═════ Records supplied ═════

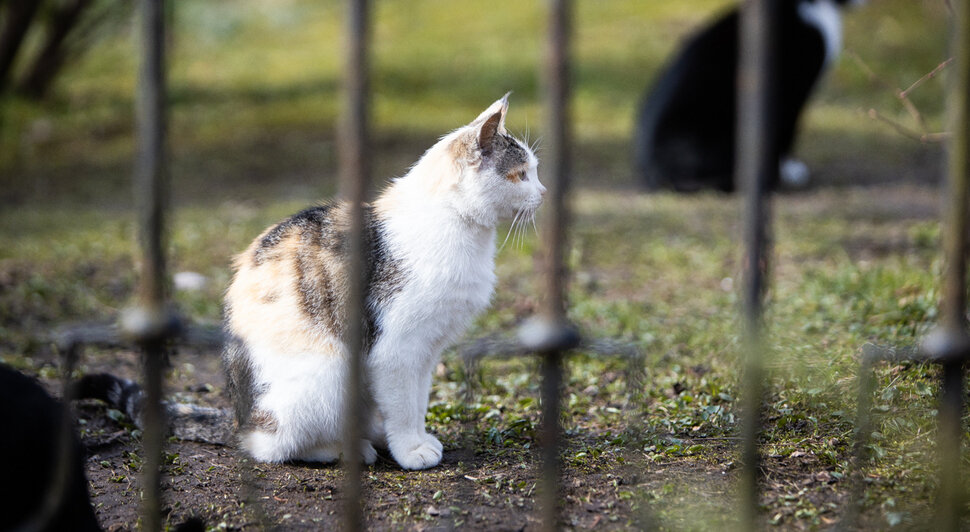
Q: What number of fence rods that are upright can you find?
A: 5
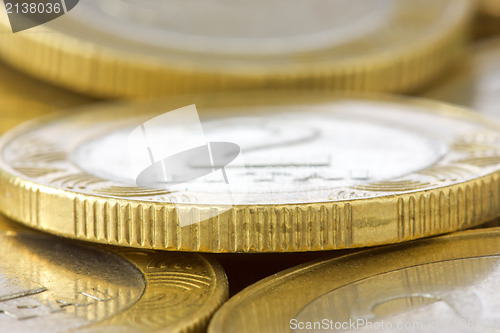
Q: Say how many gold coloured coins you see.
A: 4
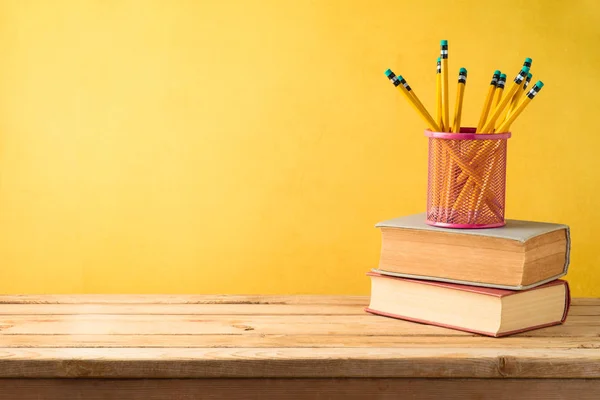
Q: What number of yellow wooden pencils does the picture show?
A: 11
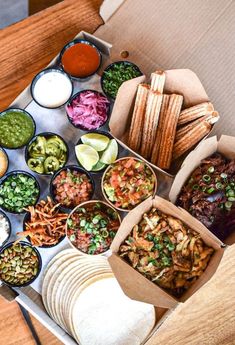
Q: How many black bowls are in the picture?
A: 13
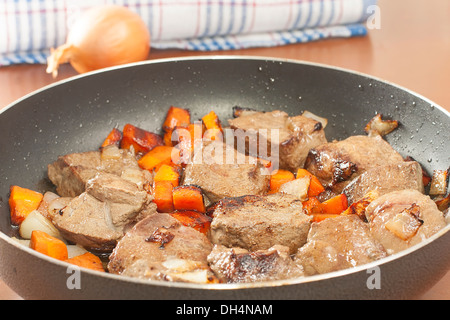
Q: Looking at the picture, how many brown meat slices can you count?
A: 11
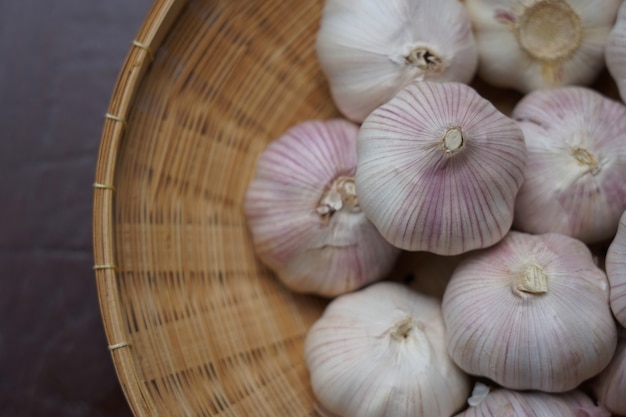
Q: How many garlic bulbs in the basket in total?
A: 11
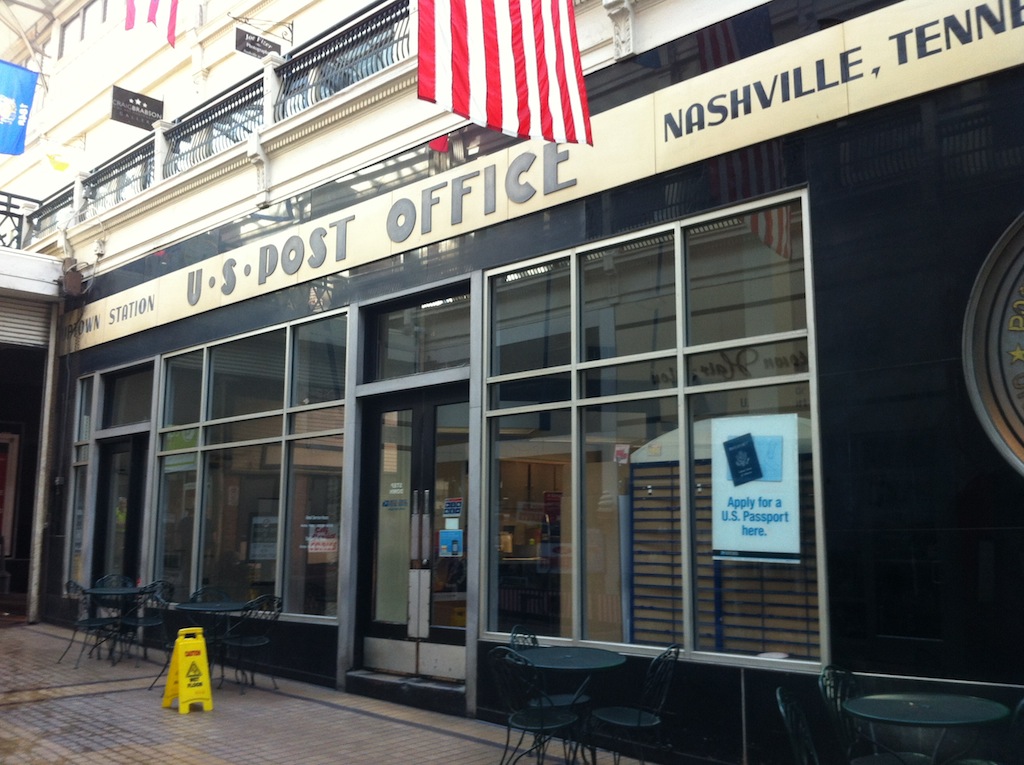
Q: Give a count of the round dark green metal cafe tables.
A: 4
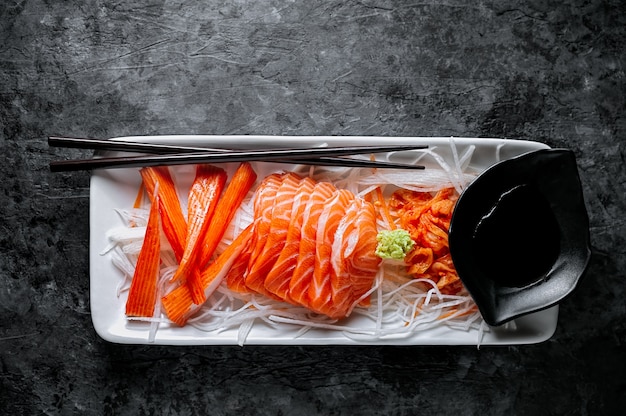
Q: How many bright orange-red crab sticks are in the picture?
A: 5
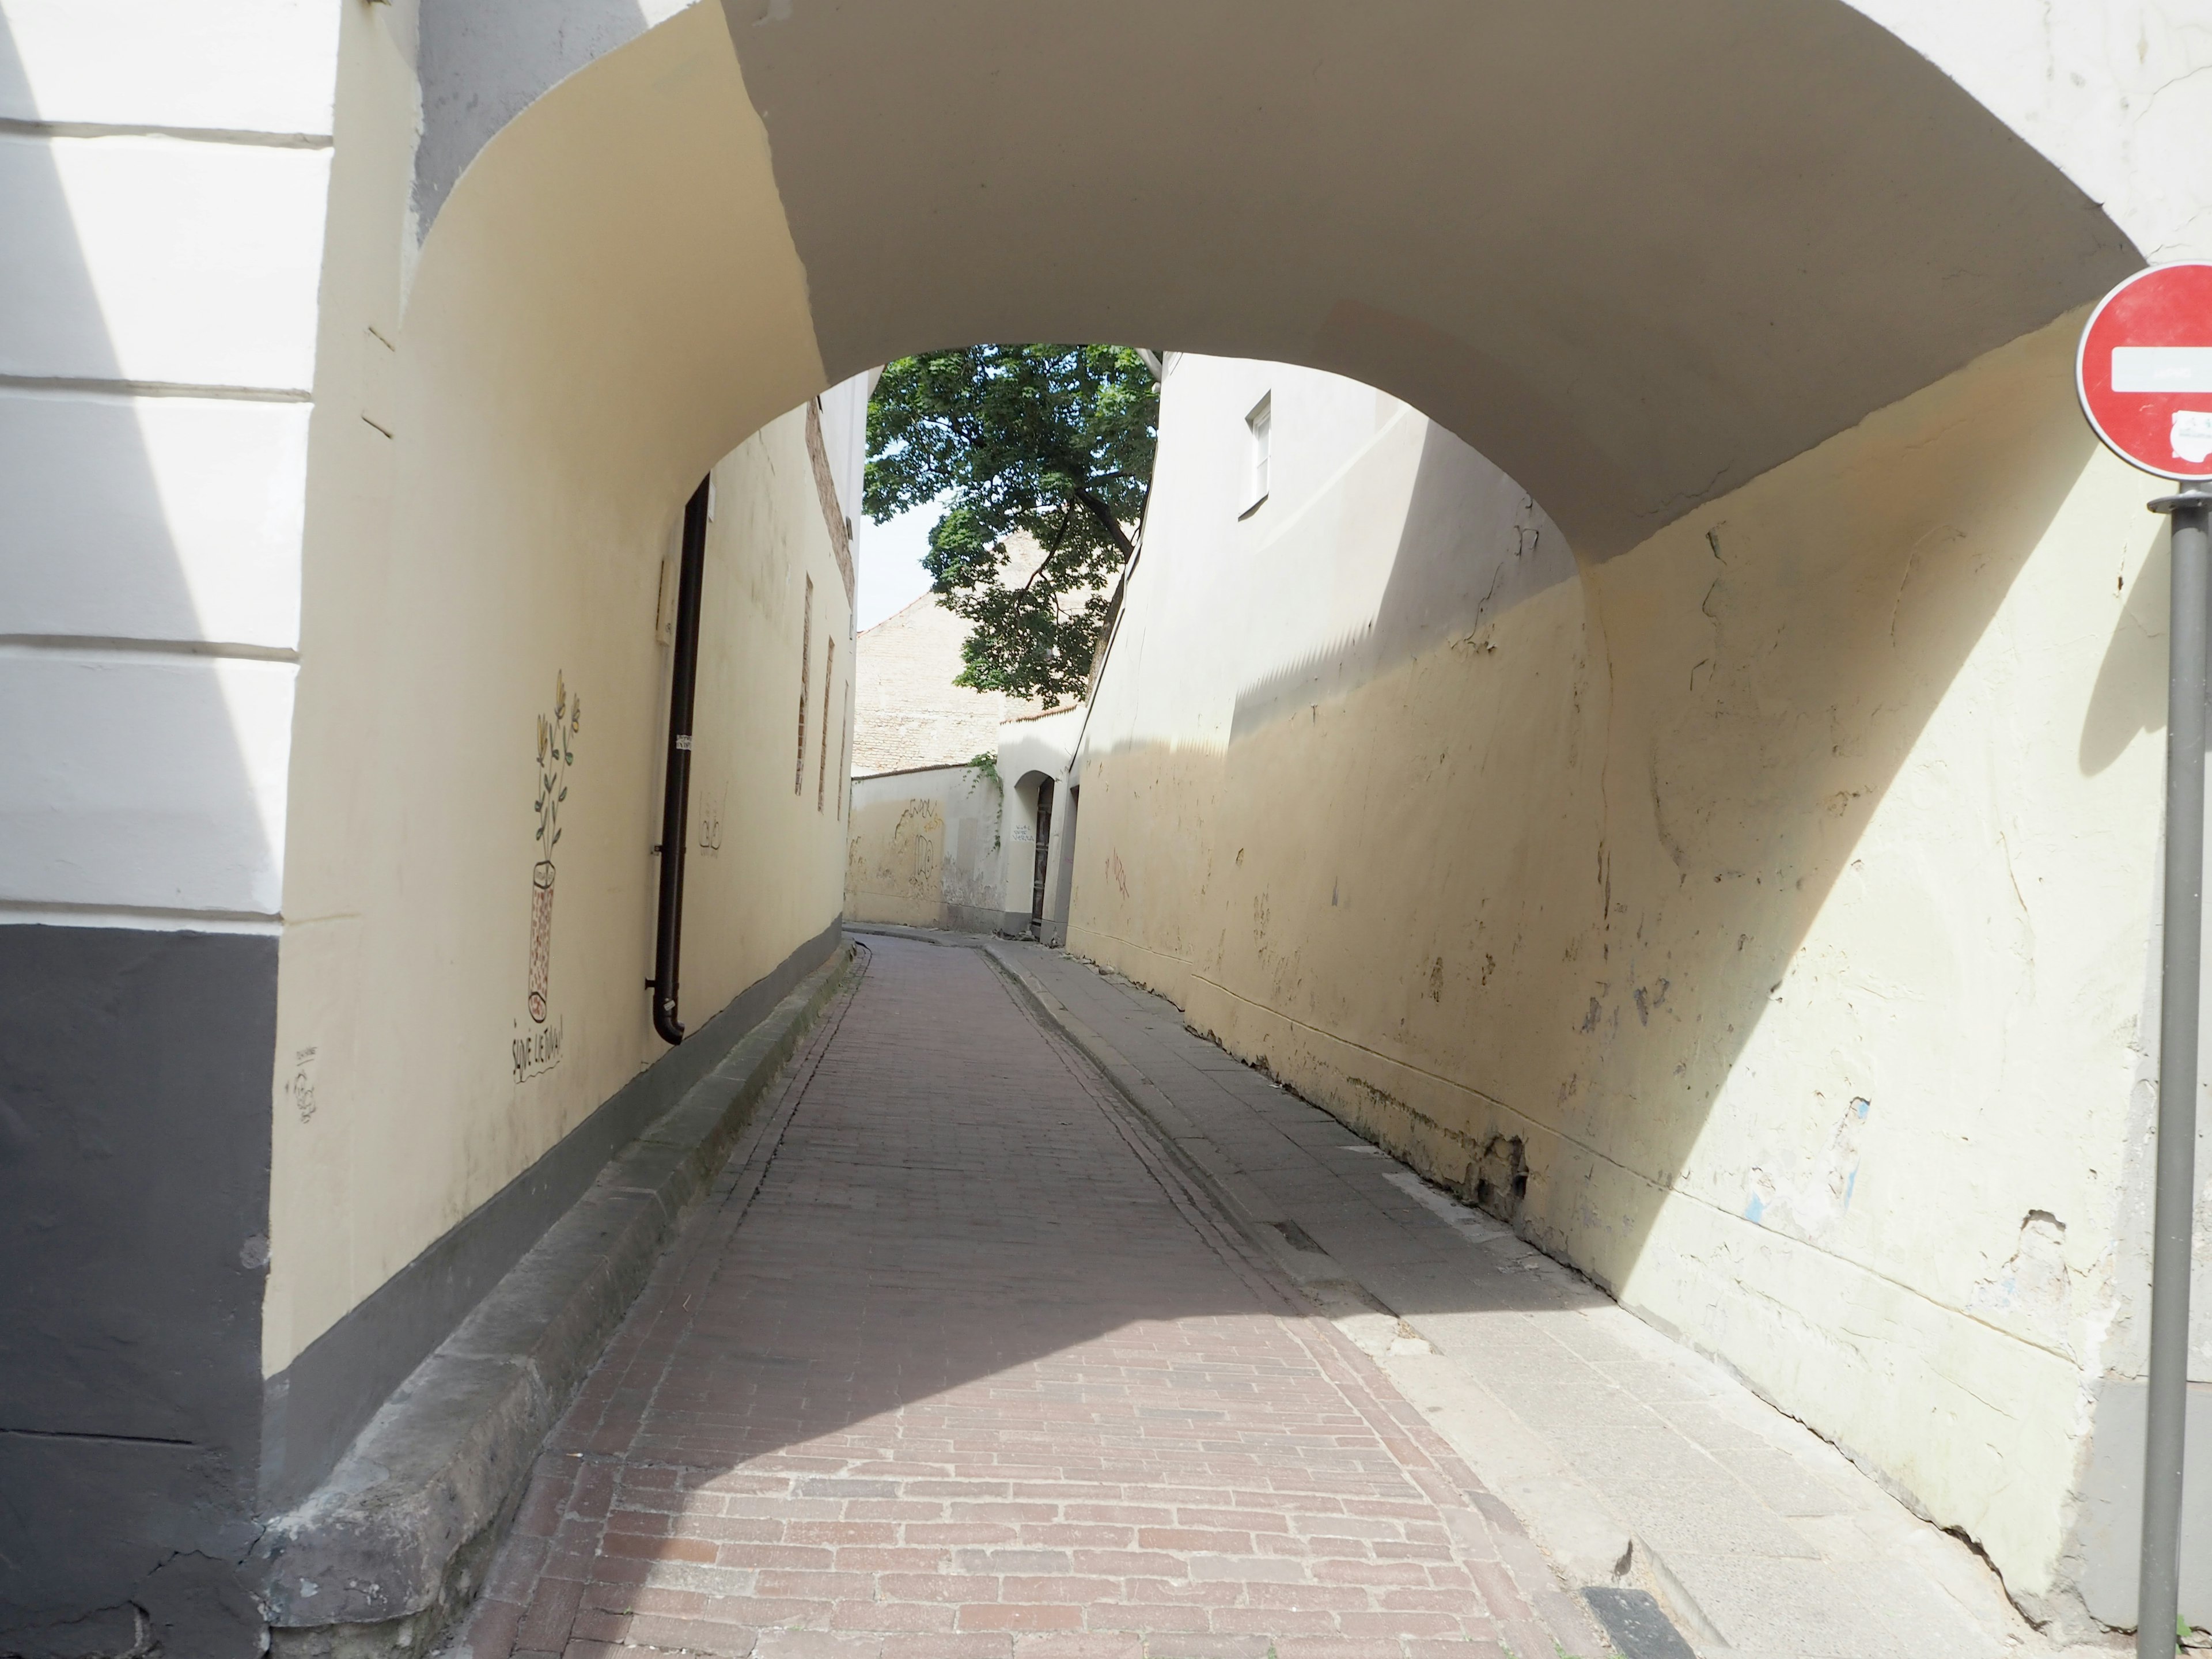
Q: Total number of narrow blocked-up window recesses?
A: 3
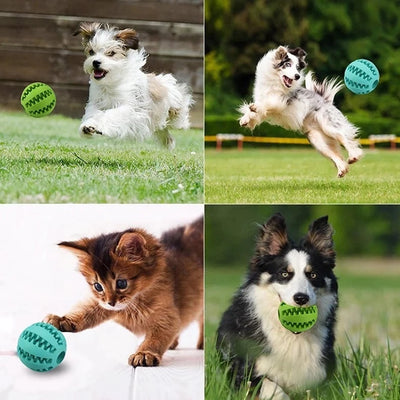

═════

Task instructions
The answer must be an exact copy of the lines from the one with "Q: How many bright" through the final line above, both ends included, and nothing else; pictures stay out.

Response
Q: How many bright orange-red crab sticks are in the picture?
A: 5
Q: Total number of narrow blocked-up window recesses?
A: 3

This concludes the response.